__INPUT MATERIAL__.
------------------------------------

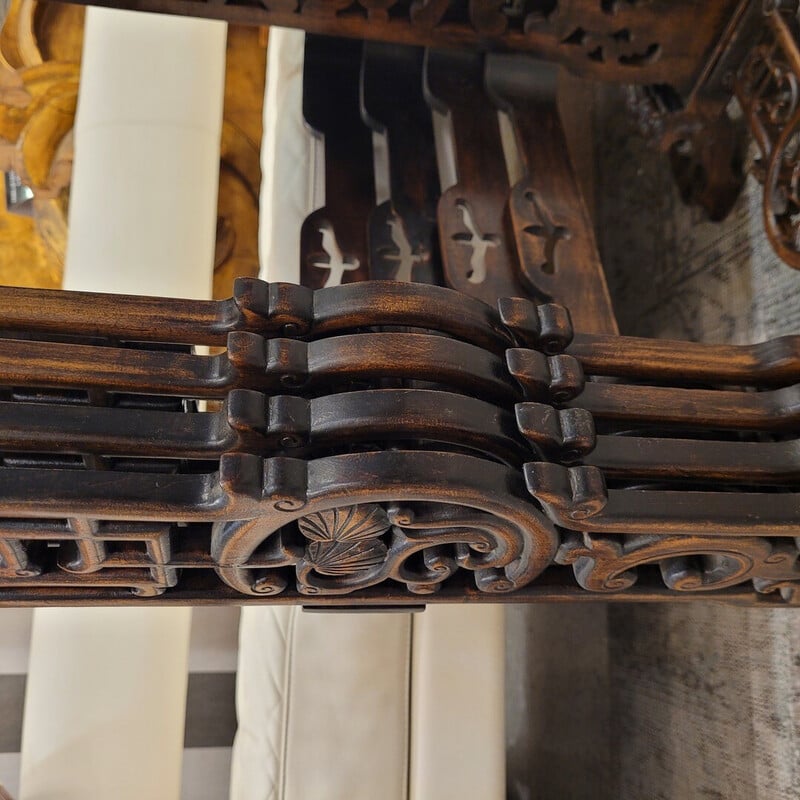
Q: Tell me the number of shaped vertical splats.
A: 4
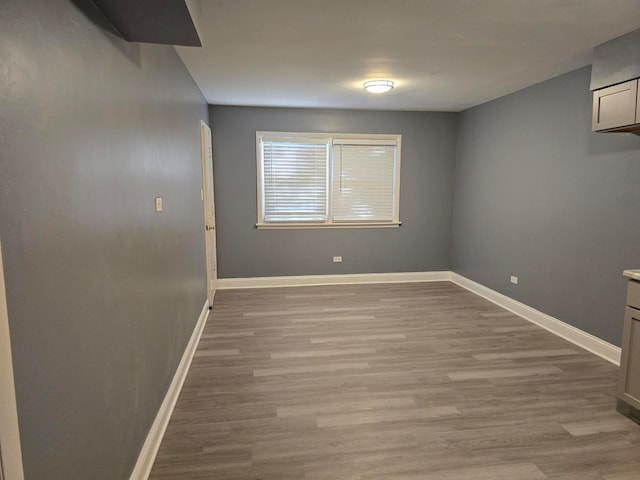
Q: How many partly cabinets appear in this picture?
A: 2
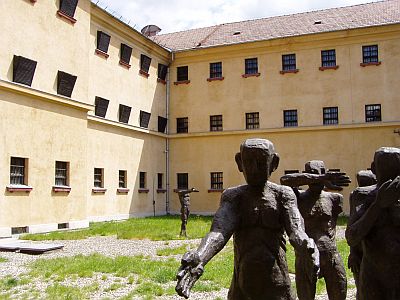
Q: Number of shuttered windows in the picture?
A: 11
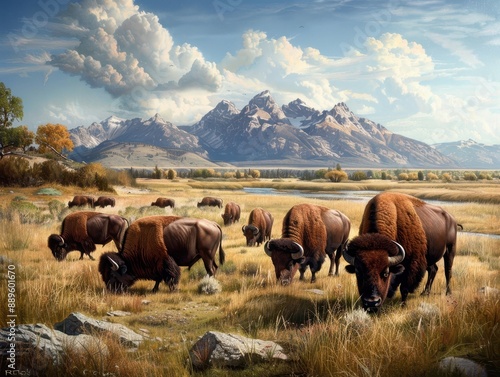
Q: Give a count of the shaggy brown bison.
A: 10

------------------------------------

Ignoring the pictures, write out word for word only the lines from the one containing "Q: Number of" through the last line of the data, both ends included.

Q: Number of shuttered windows in the picture?
A: 11
Q: Give a count of the shaggy brown bison.
A: 10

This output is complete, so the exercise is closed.